What is the right way to find the average of two values?

问题

I recently learned that integer overflow is an undefined behavior in C (side question - is it also UB in C++?)

Often in C programming you need to find the average of two values a and b. However doing (a+b)/2 can result in overflow and undefined behavior.

So my question is - what is the right way to find the average of two values a and b in C?

回答1:

With help from Secure Coding

if (((si_b > 0) && (si_a > (INT_MAX - si_b))) ||
    ((si_b < 0) && (si_a < (INT_MIN - si_b))))
{
  /* will overflow, so use difference method */
  return si_b + (si_a - si_b) / 2;
} 
else
{
 /* the addition will not overflow */
  return (si_a + si_b) / 2;
}

ADDENDUM

Thanks to @chux for pointing out the rounding problem.

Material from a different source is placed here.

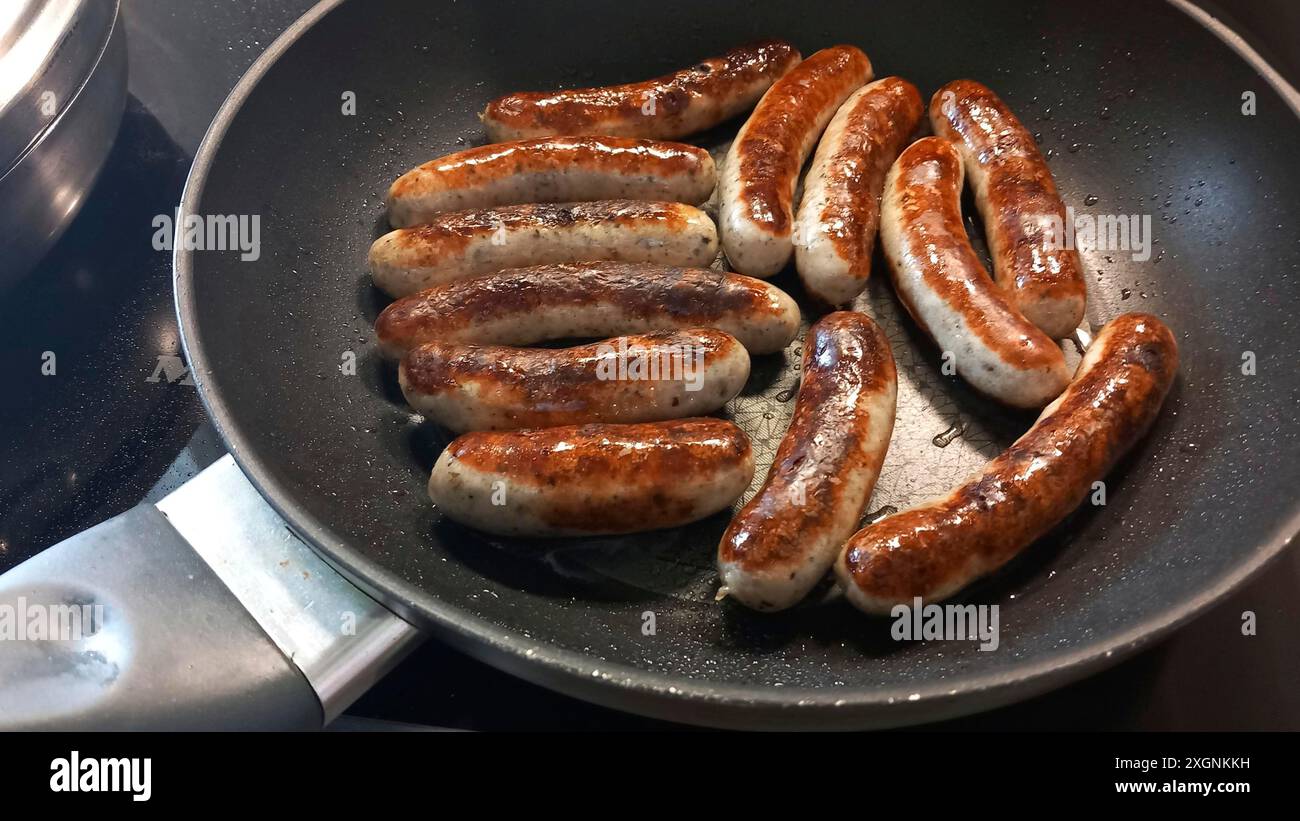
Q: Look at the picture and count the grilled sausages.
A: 12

Here's a version that's tested for correct rounding...

int avgnoov (int si_a, int si_b)
{
    if ((si_b > 0) && (si_a > (INT_MAX - si_b)))
    {
      /* will overflow, so use difference method */
      /* both si_a and si_b > 0; 
          we want difference also > 0
          so rounding works correctly */
      if (si_a >= si_b)
        return si_b + (si_a - si_b) / 2;
      else
        return si_a + (si_b - si_a) / 2;
    } 
    else if ((si_b < 0) && (si_a < (INT_MIN - si_b)))
    {
      /* will overflow, so use difference method */
      /* both si_a and si_b < 0; 
          we want difference also < 0
          so rounding works correctly */
      if (si_a <= si_b)
        return si_b + (si_a - si_b) / 2;
      else
        return si_a + (si_b - si_a) / 2;
    }
    else
    {
     /* the addition will not overflow */
      return (si_a + si_b) / 2;
    }
}

回答2:

(a >> 1) + (b >> 1) + (((a & 1) + (b & 1)) >> 1)

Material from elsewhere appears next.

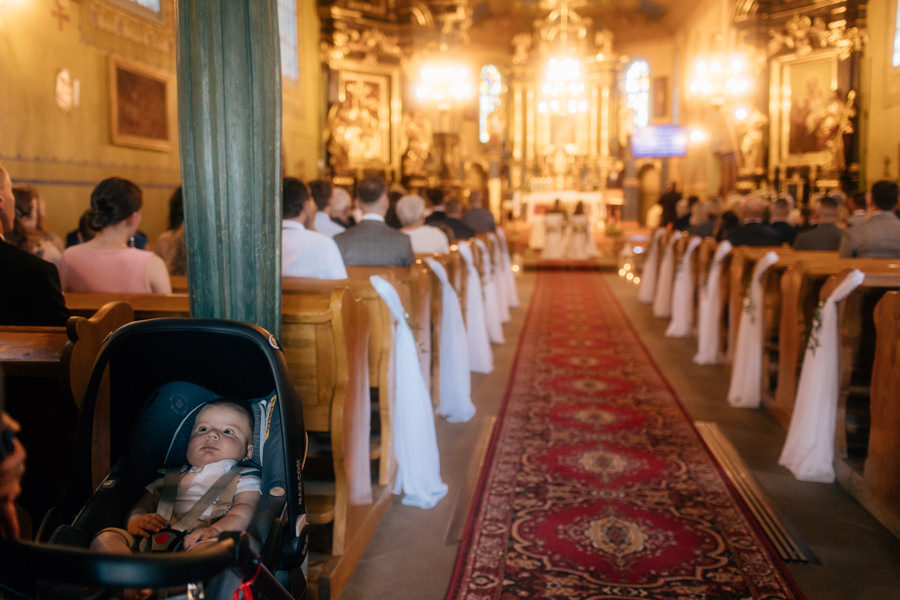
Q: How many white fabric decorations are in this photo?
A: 12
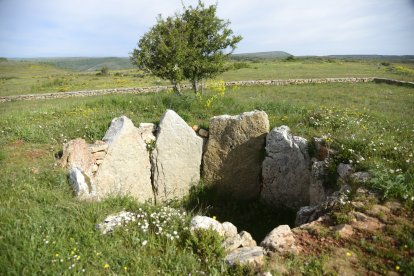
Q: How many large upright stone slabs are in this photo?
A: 4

The shift statement (x >> i) in c int mathematics is equivalent to a division by 2 to the power of i. So the statement (a >> 1) + (b >> 1) is the same as a/2 + b/2. However the mean of the truncated parts of the number need to be added as well. This value can be obtained by masking (a & 1), adding ((a & 1) + (b & 1)) and dividing (((a & 1) + (b & 1)) >> 1). The mean becomes (a >> 1) + (b >> 1) + (((a & 1) + (b & 1)) >> 1)

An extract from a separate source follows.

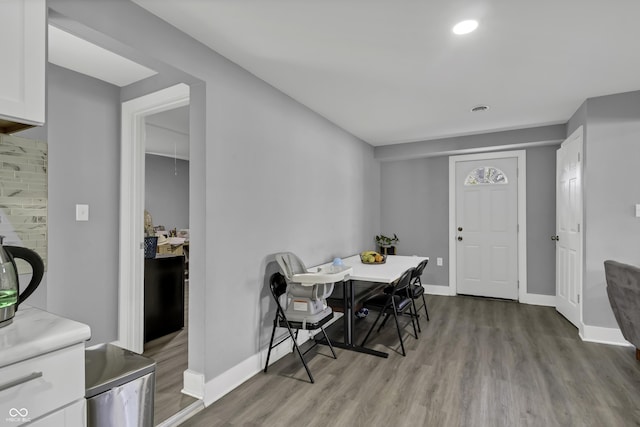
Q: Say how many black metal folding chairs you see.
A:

Note: the reason to use >> and & rather than / and % as the division and remainder operators is one of efficiency.

回答3:

A simple approach is the following

int c = a / 2 + ( b + a % 2 ) / 2;

For example a and b can be represented as

a = 2 * n + r1;
b = 2 * m + r2;

Then

( a + b ) / 2 => ( 2 * n + r1 + 2 * m + r2 ) / 2 => 2 * n / 2 + ( b + r1 ) / 2

And the last expression gives you

=> a / 2 + ( b + a % 2 ) / 2

The more correct expression is the following

int c = a / 2 + b / 2 + ( a % 2 + b % 2 ) / 2;

For example if we have

int a = INT_MAX;
int b = INT_MAX;

then c calculated as

int c = a / 2 + b / 2 + ( a % 2 + b % 2 ) / 2;

will give c == INT_MAX

EDIT: there was found interesting difference between the effect of computer operators and the effect of mathematical operators. For example according to the mathematics -1 can be represented as

-1 = -1 * 2 + 1

that is according to the formula

a = 2 * n + r1

2 * n shall be an integer number less than or equal tp a

So the number that is less -1 is -2. :)

I think that the general formula shown by me would work it is required that for odd negative numbers there would be considered even negative numbers that less than the odd negative number.

it seems that the correct formula looks as

int c = ( a < 0 ? a & ~1 : a ) / 2 + 
        ( b < 0 ? b & ~1 : b ) / 2 + 
        ( ( a & 1 ) + ( b & 1 ) ) / 2;

It is important to note that from the mathematical point of view the average of -1 and -2 shall be equal to -2 and the formula gives the correct result.:)

回答4:

If you are concerned about overflow, you could cast the values to a larger type to perform the math, and then do the bounds checking.

回答5:

This is from Calculating the average of two integer numbers rounded towards zero in a single instruction cycle:

(a >> 1) + (b >> 1) + (a & b & 0x1)

You must consider that:

it's implementation defined whether right shifting a negative integer shifts zeros or ones into the high order bits. Many CPUs often have two different instructions: an arithmetic shift right (preserves the sign bit) and a logical shift right (doesn't preserve the sign bit). The compiler is allowed to choose either (most compilers choose an arithmetic shift instruction).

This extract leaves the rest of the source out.